Gaughran joined Celtic in November 1936 as a centre-forward at 20 years of age. In June 1937, he moved to England to join Southampton, where he stayed for five months before joining Sunderland in November. After six months with Sunderland, he moved on to join Rochdale and then returned to Ireland in 1939 to join Dundalk. At Southampton, Gaughran had seven league appearances and four goals, giving him an average strike rate of one goal every 1.75 games

==Personal life==

===Education and work outside of sports===
When he started his football career, he was a salesman. Later on in life, in the 1960s and 1970s, he worked as a beekeeper.

===Family===
Bernard Gaughran was married with three children, two boys and a girl—Benny, Ken, and Laraine.
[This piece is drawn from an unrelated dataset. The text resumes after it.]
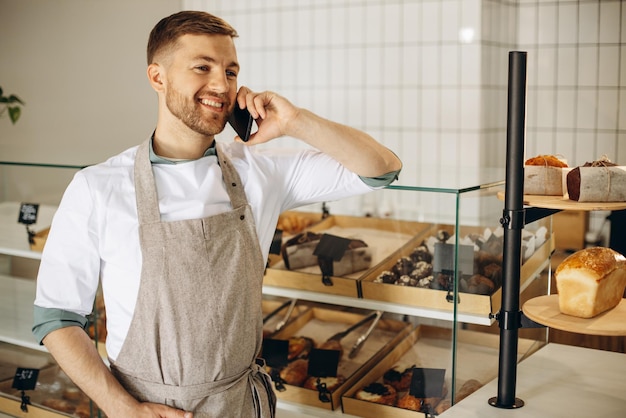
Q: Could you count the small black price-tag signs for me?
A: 8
His father, Bernard Gaughran, was a well known hurler for Meath. His brother Charlie played Gaelic football for Dublin and his brother John had a career in Gaelic football, rugby and soccer. His son, Benny Gaughran, was a Gaelic footballer and won an All-Ireland Club medal with UCD (Dublin), three Dublin Championship club medals (one with UCD and two with Civil Service), an inter-county National League medal (with Louth), an inter-Provincial Railway Cup medal (Leinster) and a Sigerson's medal (as captain).